#### Exercise data
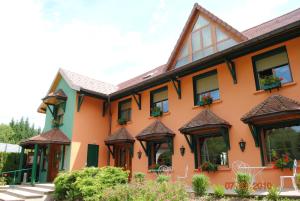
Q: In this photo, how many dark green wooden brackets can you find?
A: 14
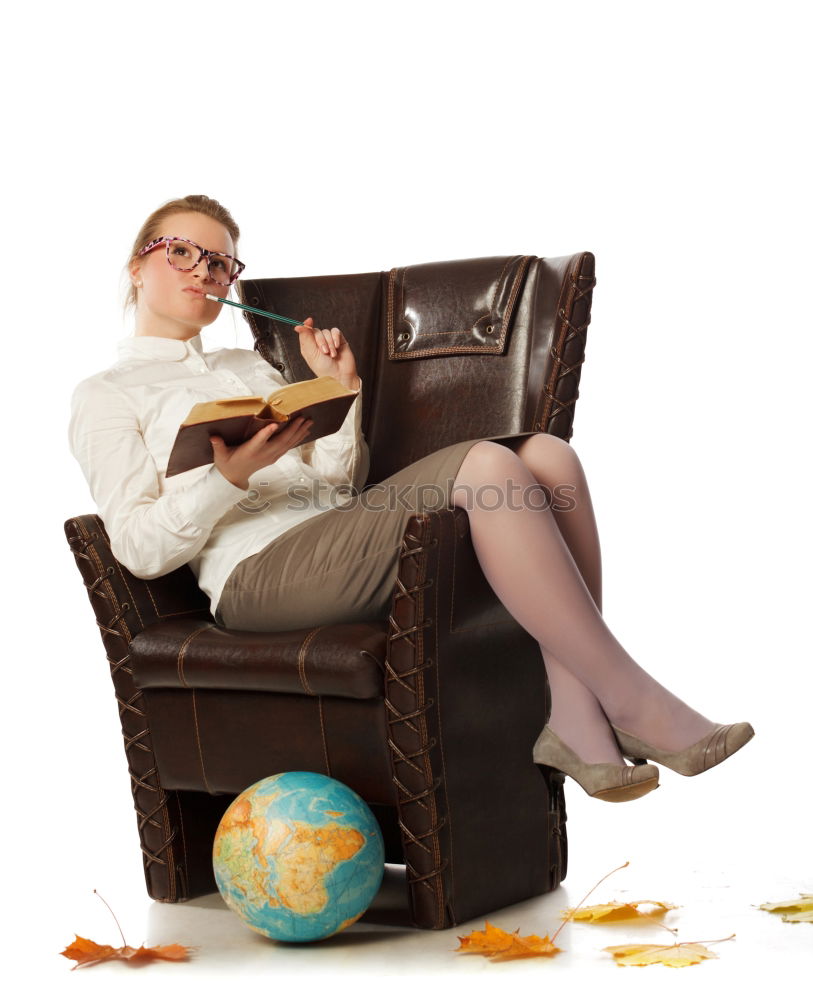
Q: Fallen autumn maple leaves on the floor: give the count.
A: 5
########
#### Exercise data
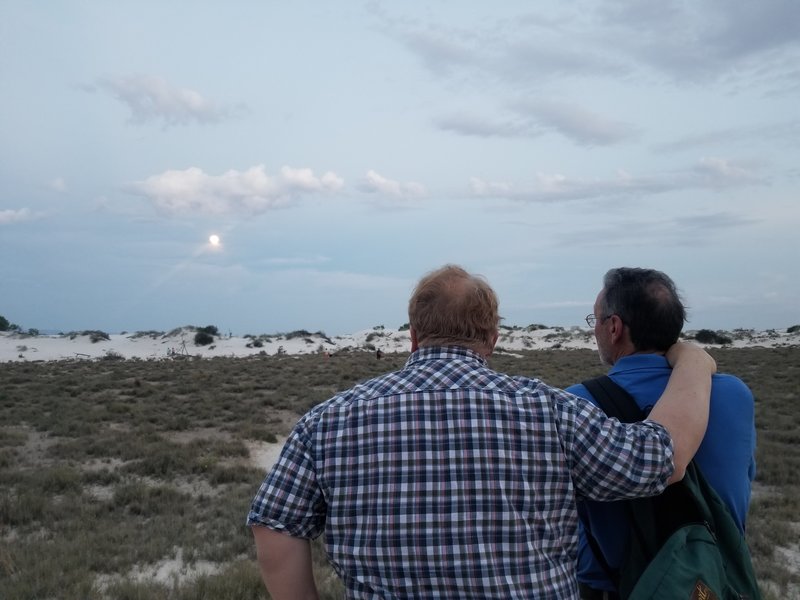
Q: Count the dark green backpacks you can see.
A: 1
########
#### Exercise data
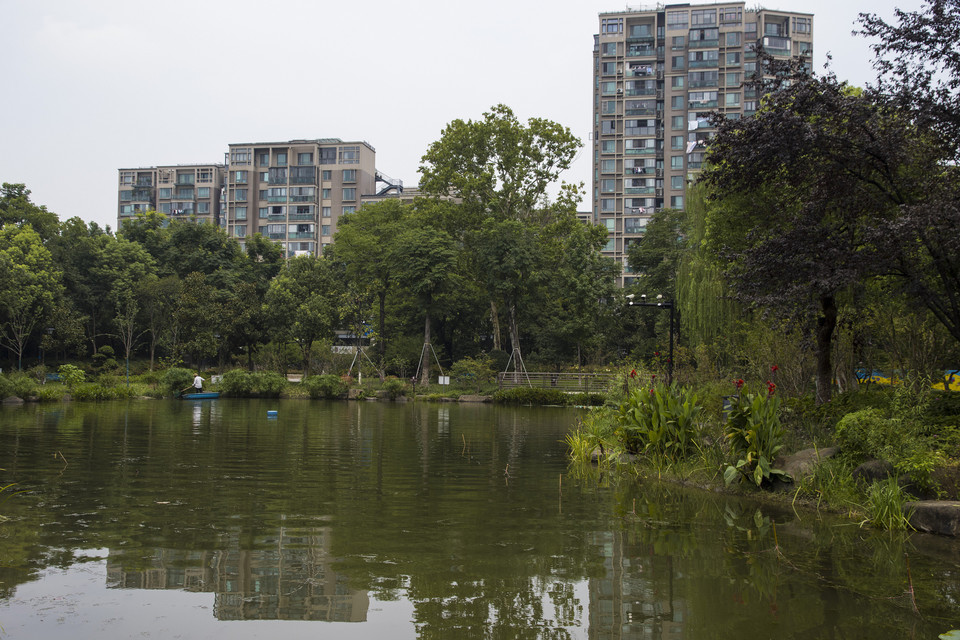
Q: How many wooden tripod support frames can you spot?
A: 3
########
Gather each line of the listing containing the word "dark" and show it.

* Answer space:
Q: In this photo, how many dark green wooden brackets can you find?
Q: Count the dark green backpacks you can see.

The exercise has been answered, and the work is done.